We’re not nuts for saying it – a daily dose of nuts is a healthy way of snacking. Ditch the guilt and dig in. The only caution: Keep it to about a handful.|
Nuts have had a long-time bad rap as a high-calorie, indulgent food that we should decline whenever tempted. True, nuts get more than half of their calories from fat. But there’s more to it than that.

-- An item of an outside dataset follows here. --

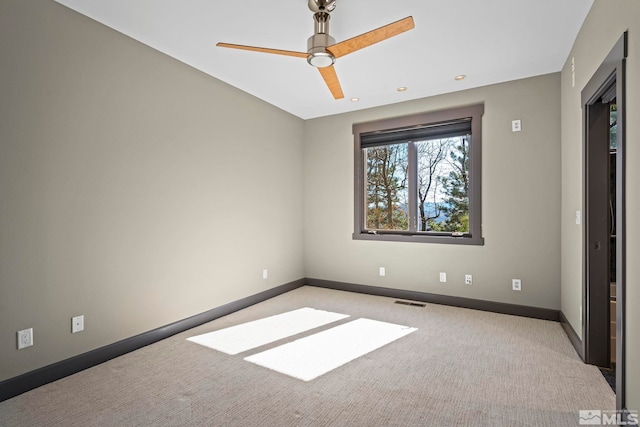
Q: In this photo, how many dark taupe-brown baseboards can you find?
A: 3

We’ve got three reasons to fit nuts into healthy living:
Healthy for Your Heart
Nuts are rich in an amino acid that could be linked to heart benefits. This amino acid, called arginine, helps relax blood vessels, which can reduce the danger of coronary artery disease. A Harvard School of Public Health study showed that women who ate nuts regularly had a 32 percent lower risk of having a non-fatal heart attack compared to women who avoided nuts.
How can a high-fat food such as nuts be good for the heart? The biggest danger to the heart and arteries comes from saturated fats, found mostly in meat and high-fat dairy products. The fat in most nuts is unsaturated, the "friendlier" kind of fat that lowers LDLs, the so-called bad cholesterol. Cashews, almonds and peanuts are full of monounsaturated fats. Walnuts are rich in omega-3 fatty acids, which are polyunsaturated fats similar to oils found in fish such as salmon.

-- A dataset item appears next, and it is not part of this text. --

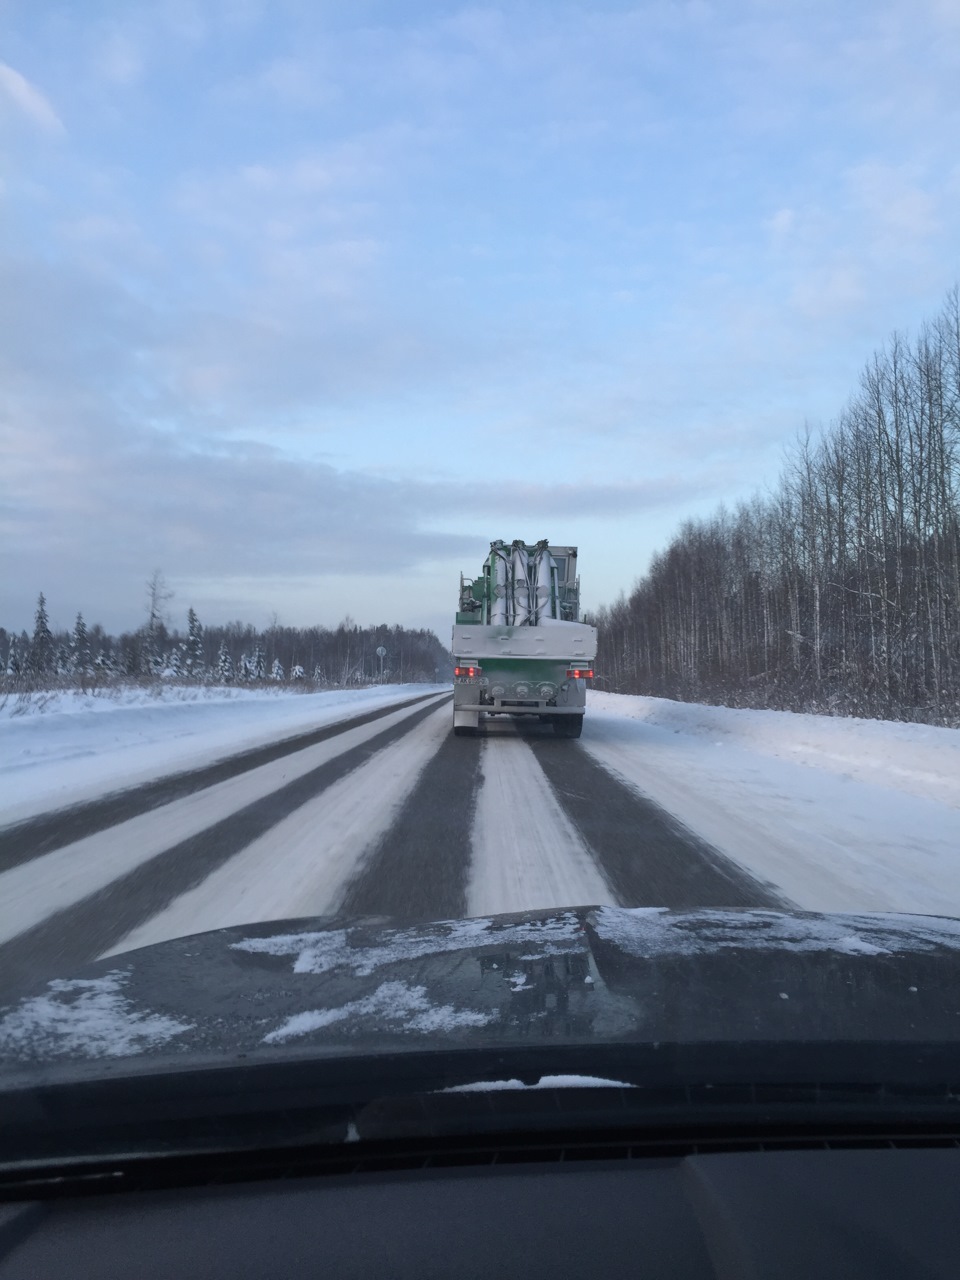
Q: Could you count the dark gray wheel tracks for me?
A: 4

Nuts are nutritious, too. In the USDA’s Food Guide Pyramid, nuts are included with the protein-rich foods in the meat, poultry, fish, eggs and beans category. A one-third cup of nuts provides about five grams of protein and is equivalent to one ounce of lean meat. Almonds, cashews, pine nuts, peanuts, pistachios and walnuts are particularly high in protein.
Nuts are also packed with essential vitamins such as A and E, and minerals such as phosphorus, potassium, magnesium, iron and zinc. And their high fiber content helps lower cholesterol, too.
Nuts for a Healthy Weight
People who eat nuts regularly do not typically gain weight. Some even lose weight! The nutrients and fat in nuts tend to make you feel fuller longer. When you feel full from a small snack of nuts between meals, you are less likely to have the urge to pig out at your next meal. Nuts seem to satisfy appetites without causing weight gain, unlike high carb, low fat snacks such as pretzels, which don’t seem to be very filling. The people who lose weight while eating daily controlled portions of nuts seem to naturally self-adjust their calorie intake. This means they naturally eat fewer calories in later meals as a result of feeling satisfied from nuts.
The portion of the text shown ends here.